>>>>
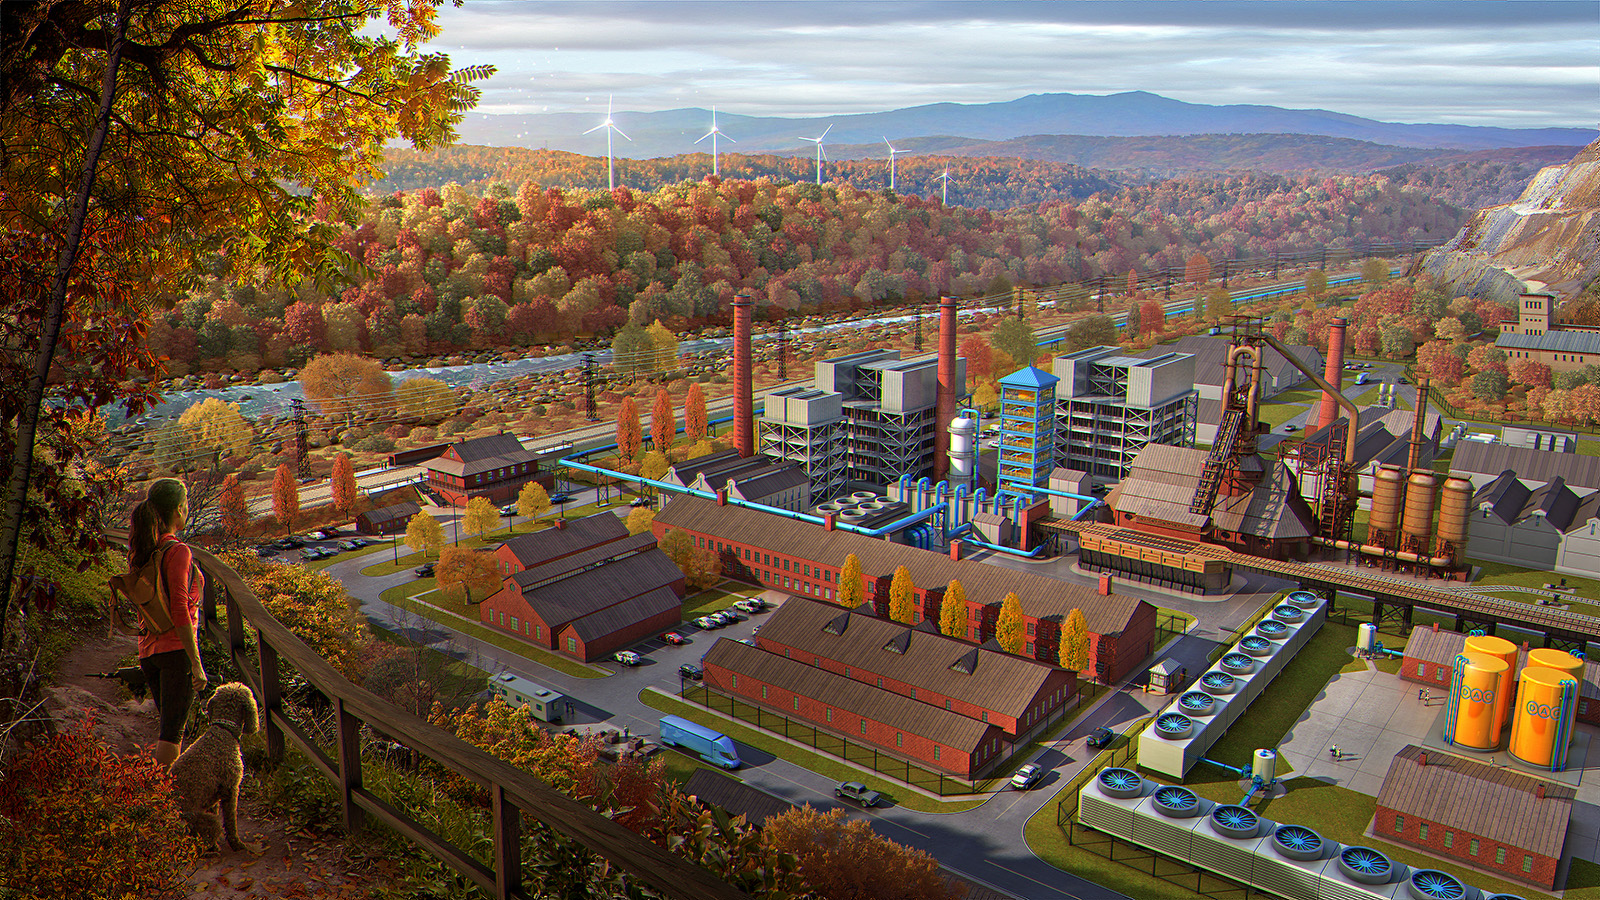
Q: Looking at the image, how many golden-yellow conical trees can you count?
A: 5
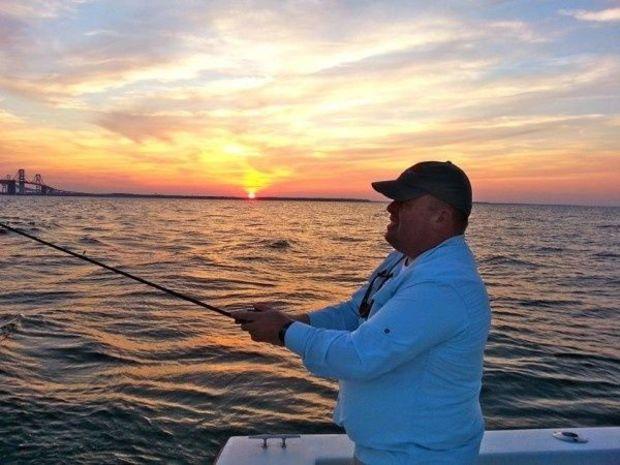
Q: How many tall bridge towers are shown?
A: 2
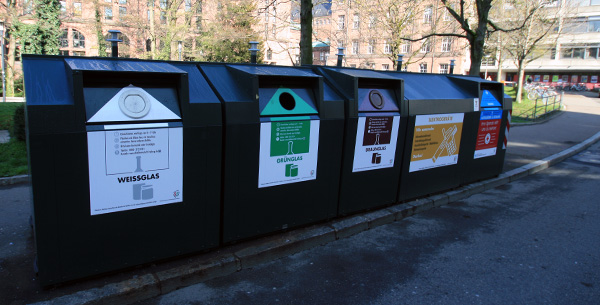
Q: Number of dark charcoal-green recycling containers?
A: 5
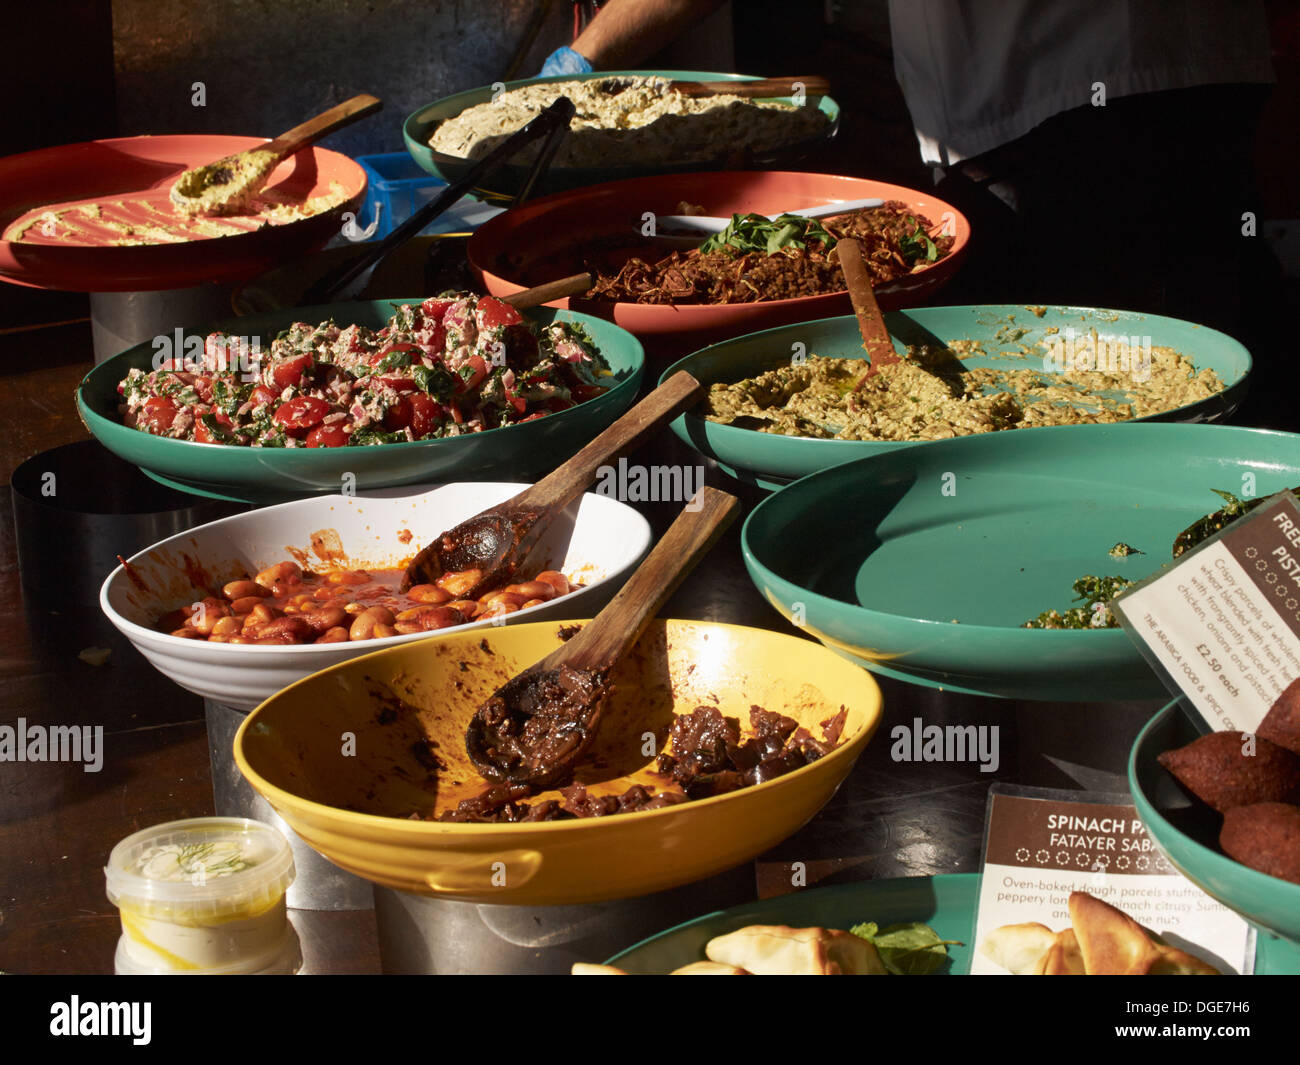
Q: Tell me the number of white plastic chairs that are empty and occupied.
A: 0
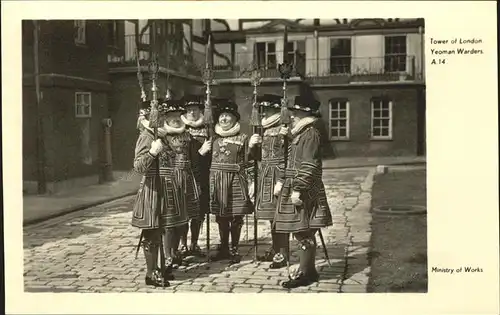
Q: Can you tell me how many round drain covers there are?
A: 1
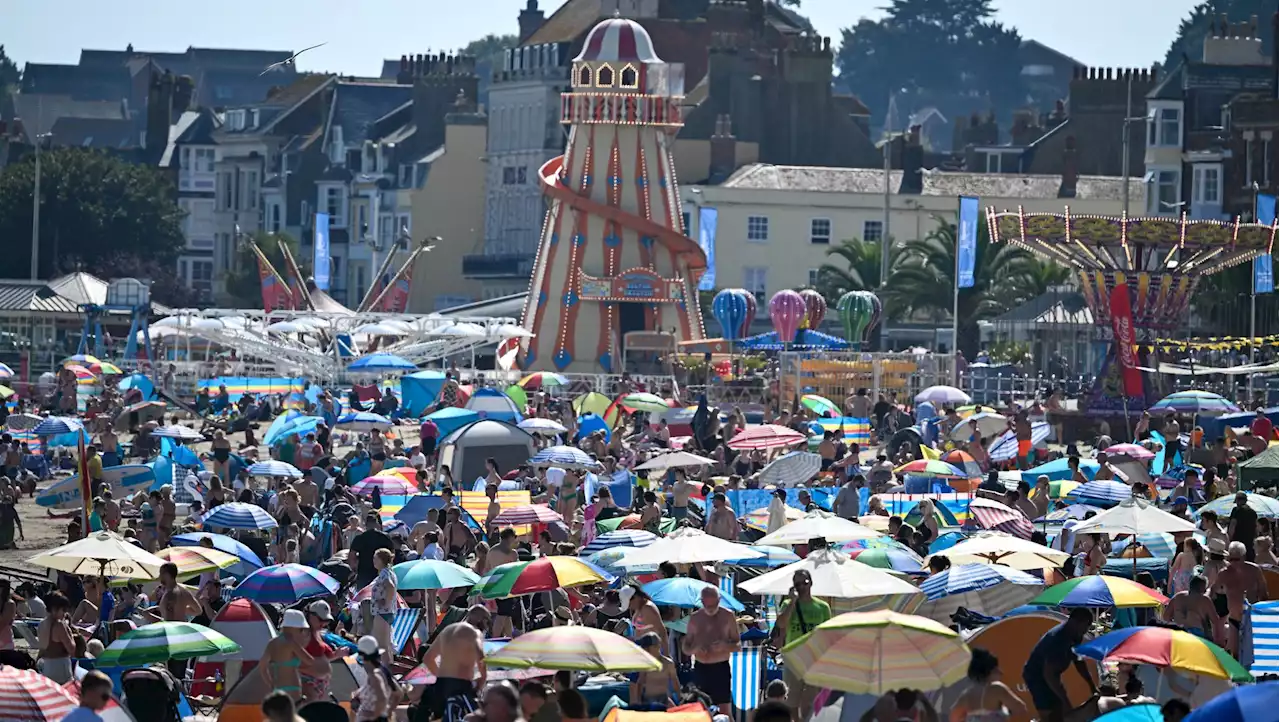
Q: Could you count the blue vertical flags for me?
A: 4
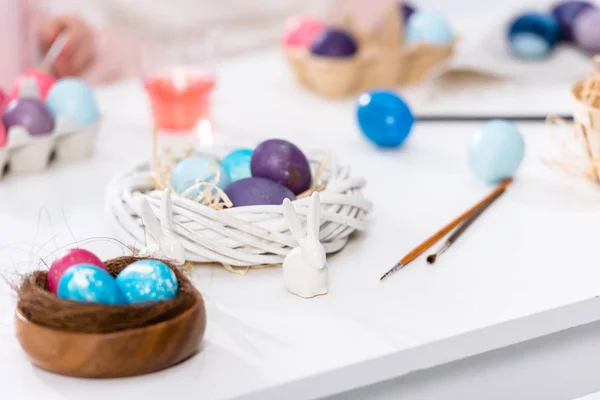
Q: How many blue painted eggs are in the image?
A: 9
<<<<
Required work: Take the entries shown above and quote them verbatim, passing over the pictures.

Exercise solution:
Q: Looking at the image, how many golden-yellow conical trees can you count?
A: 5
Q: How many tall bridge towers are shown?
A: 2
Q: Number of dark charcoal-green recycling containers?
A: 5
Q: Tell me the number of white plastic chairs that are empty and occupied.
A: 0
Q: Can you tell me how many round drain covers there are?
A: 1
Q: Could you count the blue vertical flags for me?
A: 4
Q: How many blue painted eggs are in the image?
A: 9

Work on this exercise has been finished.